En effet, la notion de nouveauté est située temporellement, et pose surtout la question de la génération : ce qui est nouveau pour nous devient ancien pour nos successeurs. D’une part, le « nouveau » ne l’est qu’en rapport à autre chose qui le précède. Mais ce référent lui-même est en perpétuel changement, car la nouveauté suggère un constant mouvement vers l’avant, de pro-jection. De fait, il semble délicat de parvenir à circonscrire le nouveau, par la fluidité même du processus de nouveauté. Ce qui est nouveau ne l’est donc que de manière éphémère. Dans ce sens, le nouveau serait en fait ce qui suit, le suivant.

D’autre part, qu’en est-il lorsque la nouveauté perd son caractère surprenant et subversif ? En effet, quelque chose de nouveau est identifié par contraste avec ce qui le précède, notamment lorsque ce contraste pose question. Ici, le nouveau serait plutôt ce qui serait différent. Mais, comme le démontre la remarque d’Edward Fella sur l’appropriation de l’esthétique des visuels d’April Greiman par la communication visuelle commerciale, la perte du caractère subversif remet en cause le qualificatif « nouveau ». En effet, lorsque l’œil s’habitue à voir ce qui était nouveau, que le nouveau intègre un environnement visuel, il finit par perdre le caractère surprenant qu’implique la nouveauté.
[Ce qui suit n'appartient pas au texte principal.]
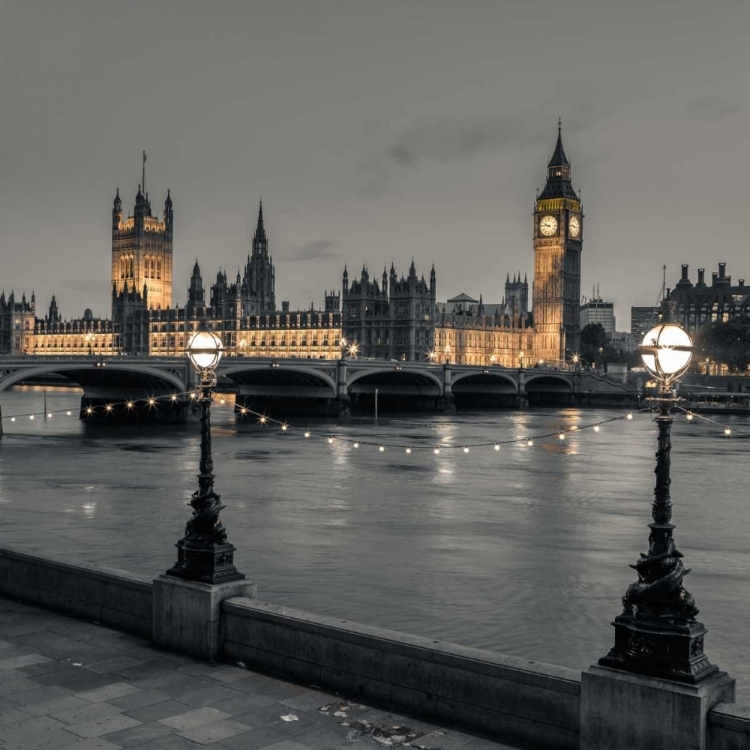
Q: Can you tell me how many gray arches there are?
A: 5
Margaux MOUSSINET, doctorante en Arts et Sciences de l’art, spécialité design, Université Paris 1 Panthéon-Sorbonne


  1. Traduction possible : « “Qu’avez-vous fait pendant les guerres sur la lisibilité ?”, m’a un jour demandé un de mes étudiants les plus indiscrets.“En fait, ce n’était pas vraiment une guerre”, ai-je répondu en me remémorant la période allant de la seconde moitié des années 1980 à la fin des années 1990, durant laquelle il y avait de nettes divisions entre les nouvelles et anciennes générations de designers – les nouveaux Anti-Modernistes, et les fervents partisans du Modernisme. “C’était plutôt un accrochage entre une poignée de nouveaux designers, qui devaient avoir votre âge, qui se nommaient New Wave, Postmodernes, Punk Suisses, ou quel que soit leur nom, et qui pensaient qu’il était nécessaire de rejeter ce qui était en vigueur pour quelque chose de plus libre et de plus contemporain. Faire cela impliquait de critiquer les designers de la vieille école, qui pensaient que le design devait être simple – net sur des grilles serrées, et Helveticalisé.” » 

  2. Proposition de traduction : « Au début des années 1980, il y avait des catalogues de voitures sur le marché californien qui ressemblaient aux visuels New Wave d’April Greiman. Je suis sûr que, au début, quelqu'un a déclaré “Regardez ces visuels New Wave, il n’y a pas meilleur modèle de pratique de la profession” et que, quelques années plus tard, ils étaient utilisés pour vendre des Chevrolet à Los Angeles. Bien sûr, les visuels New Wave sont partout maintenant. Ils sont tellement intégrés à notre environnement visuel qu’on ne les remarque même plus. Que se passe-t-il donc lorsqu’un catalogue de voitures utilise une typographie déconstruite ? Certainement pas grand-chose. Son impact sera tellement atténué. » 

  3. Voir la notice sur le Style International. 

  4. Qui a pris la direction du département de communication visuelle de la California Institue of the Arts au début des années 1980. 

  5. Également ancienne étudiante de Wolfgang Weingart, elle a pris la direction du département de design graphique de la Cranbrook Academy of Arts au début des années 1970.